Records shown section start

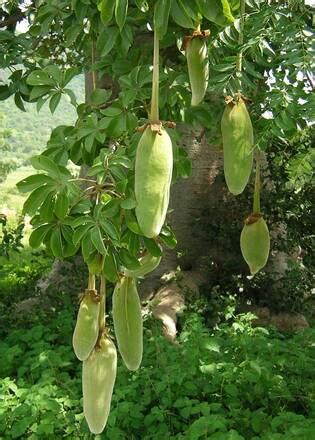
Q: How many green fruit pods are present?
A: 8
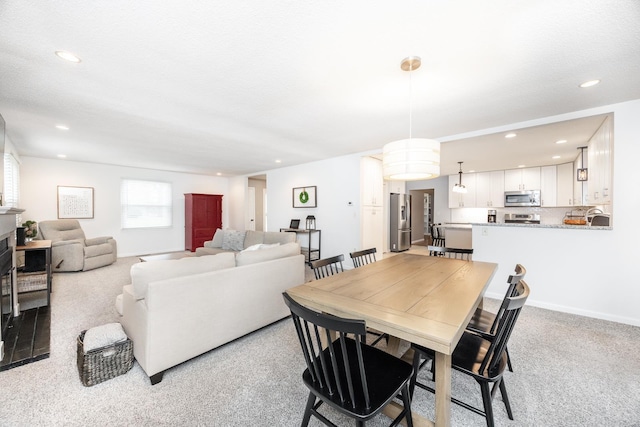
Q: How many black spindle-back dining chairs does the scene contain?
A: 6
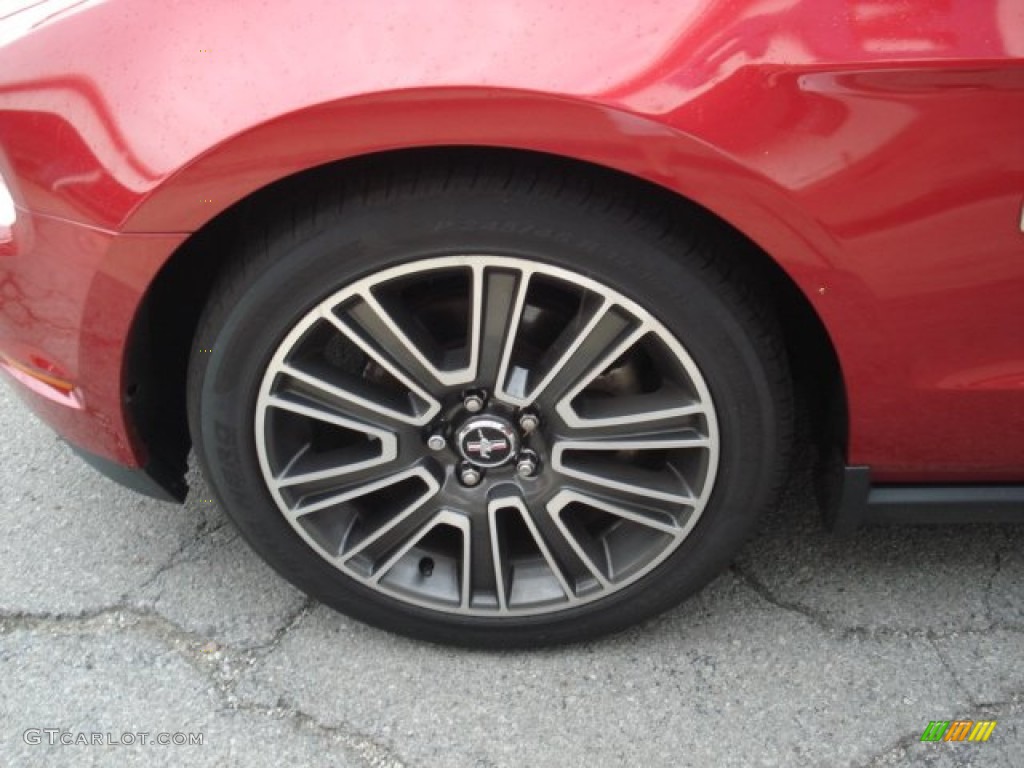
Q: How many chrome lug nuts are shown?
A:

Records shown section end
Records shown section start

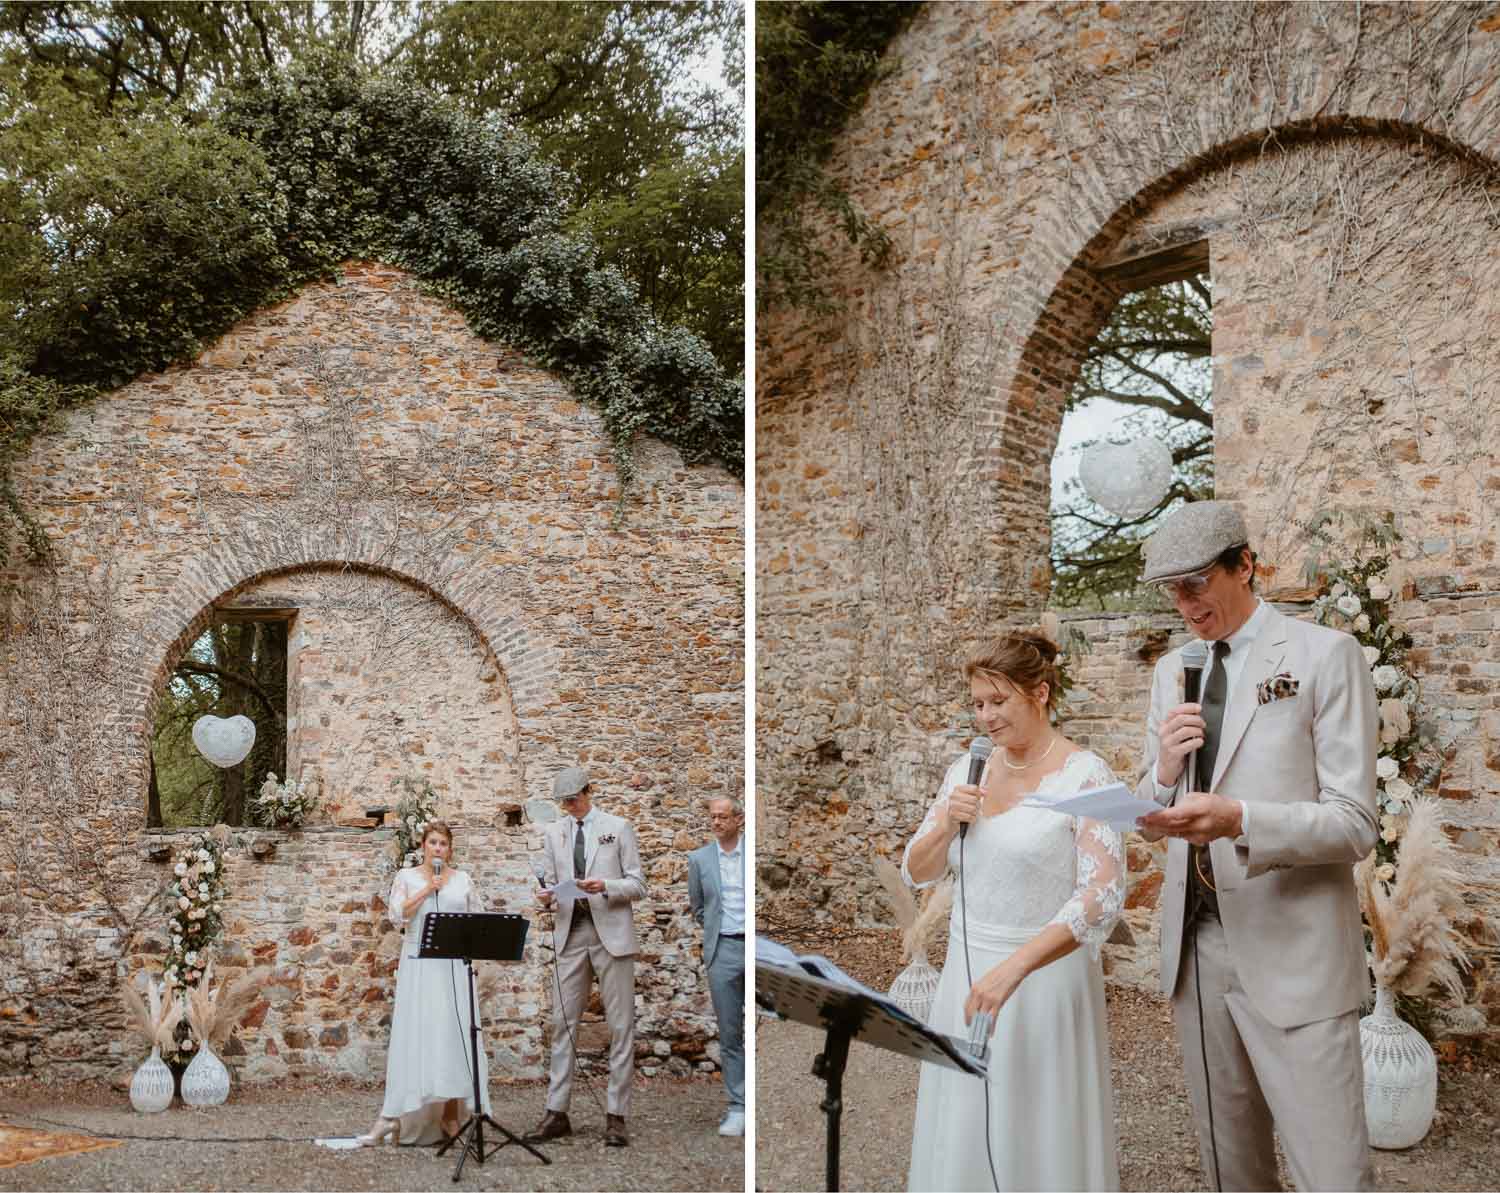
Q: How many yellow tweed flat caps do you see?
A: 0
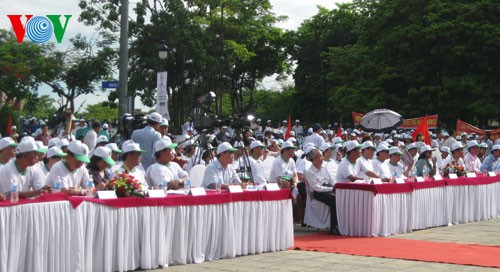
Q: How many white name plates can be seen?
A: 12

Records shown section end
Records shown section start

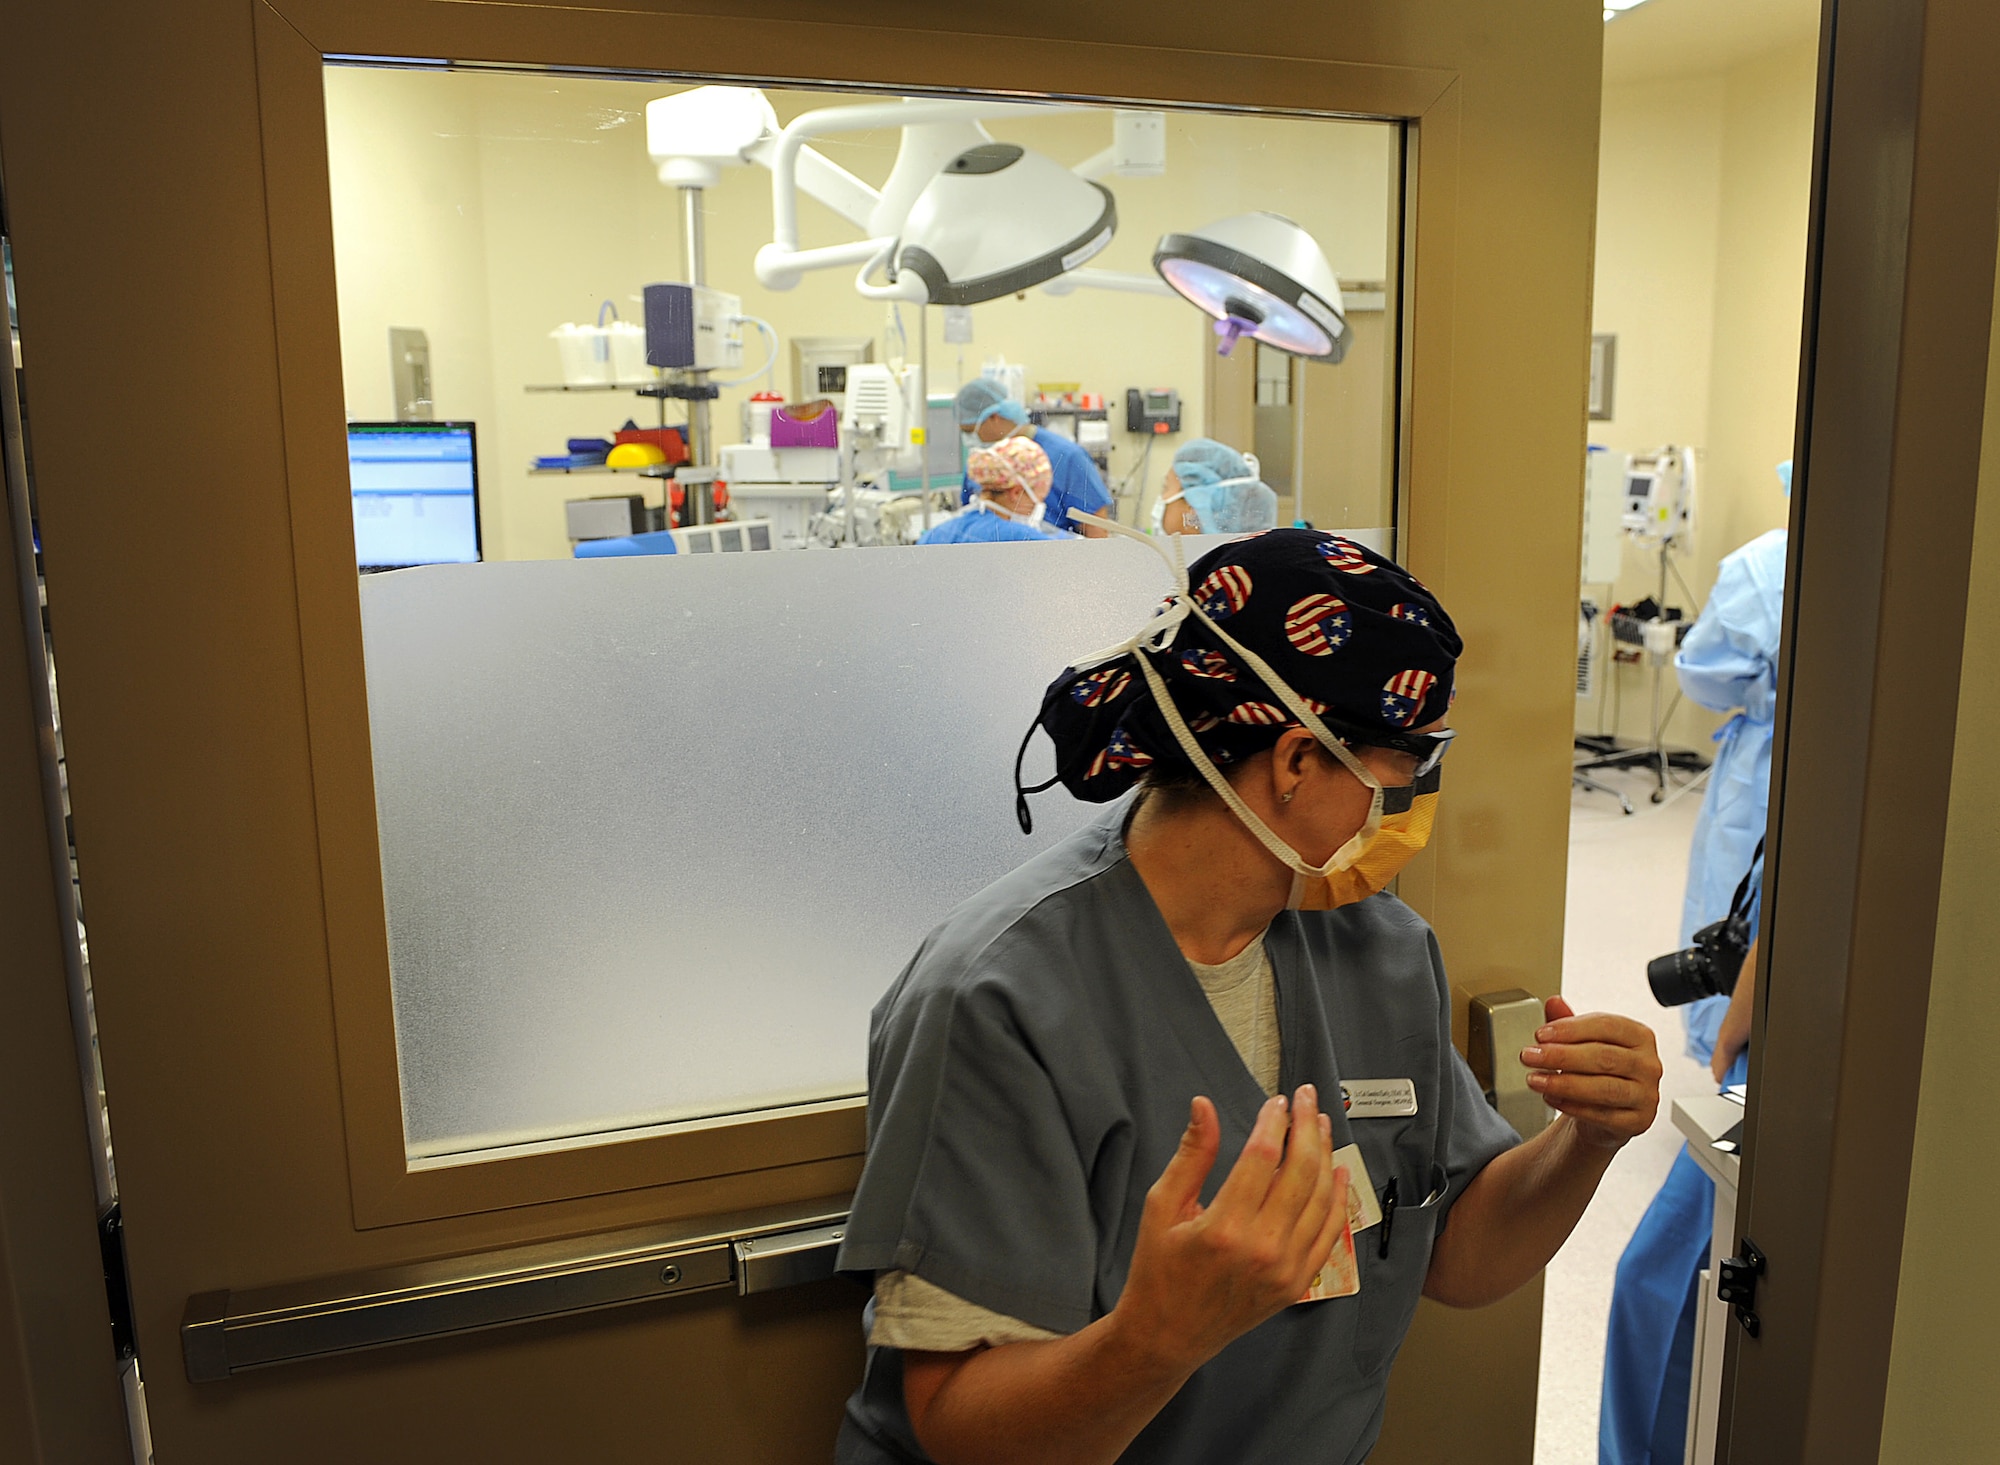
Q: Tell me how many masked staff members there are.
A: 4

Records shown section end

Assigned task
Pick every line from the listing holding the string "many", and copy it.

Solution for this problem
Q: How many green fruit pods are present?
Q: How many black spindle-back dining chairs does the scene contain?
Q: How many chrome lug nuts are shown?
Q: How many yellow tweed flat caps do you see?
Q: How many white name plates can be seen?
Q: Tell me how many masked staff members there are.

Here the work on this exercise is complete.